*What the task requires*: Please copy out the entries exactly, skipping any pictures.

Data extracted from a collection
══════════════════════════════
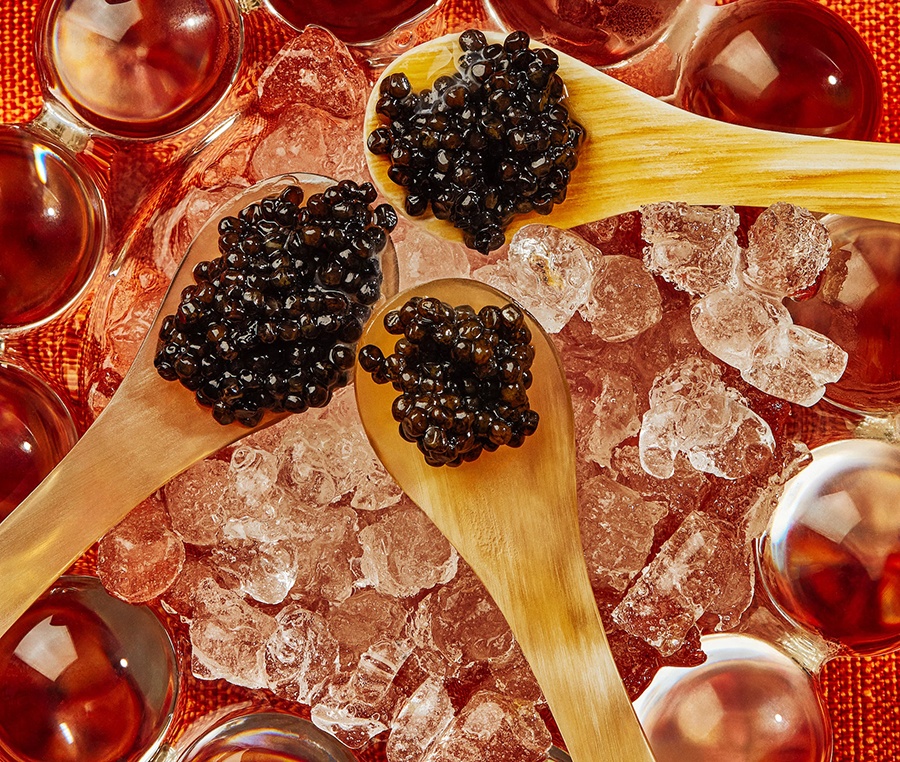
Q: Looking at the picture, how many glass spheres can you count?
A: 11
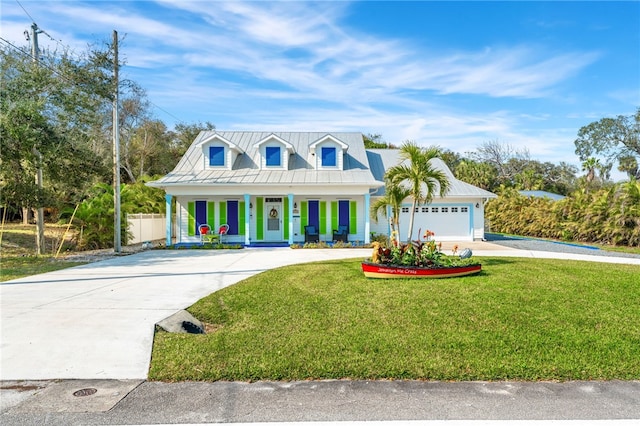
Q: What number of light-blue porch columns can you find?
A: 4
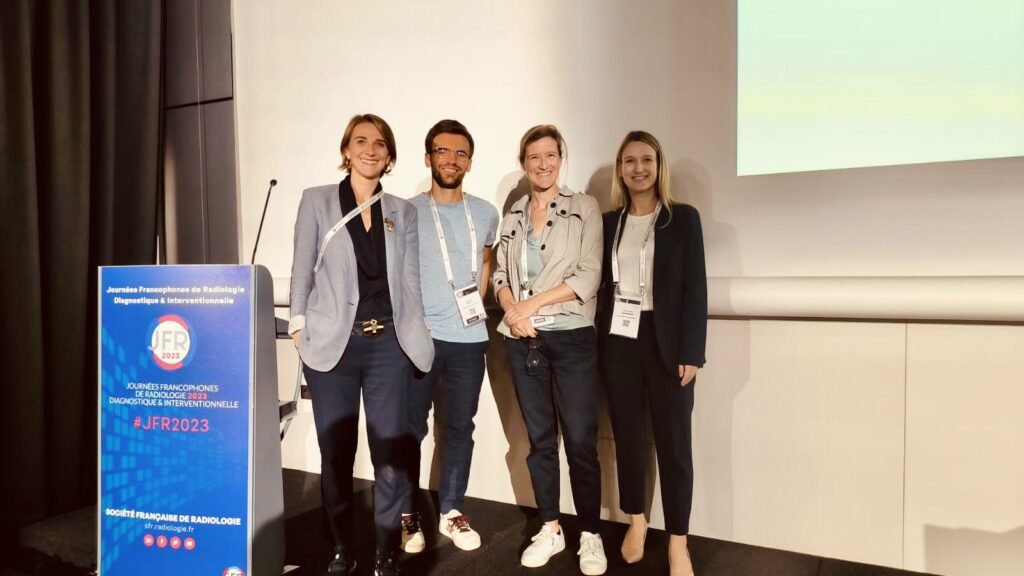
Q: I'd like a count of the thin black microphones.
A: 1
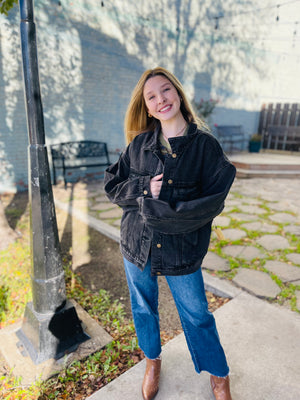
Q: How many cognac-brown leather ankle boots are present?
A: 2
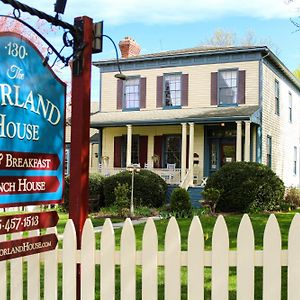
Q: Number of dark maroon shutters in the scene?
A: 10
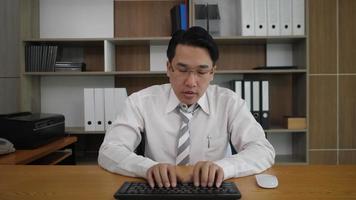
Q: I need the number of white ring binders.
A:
══════════════════════════════
*Solution to the problem*:
Q: Looking at the picture, how many glass spheres can you count?
A: 11
Q: What number of light-blue porch columns can you find?
A: 4
Q: I'd like a count of the thin black microphones.
A: 1
Q: How many cognac-brown leather ankle boots are present?
A: 2
Q: Number of dark maroon shutters in the scene?
A: 10
Q: I need the number of white ring binders.
A:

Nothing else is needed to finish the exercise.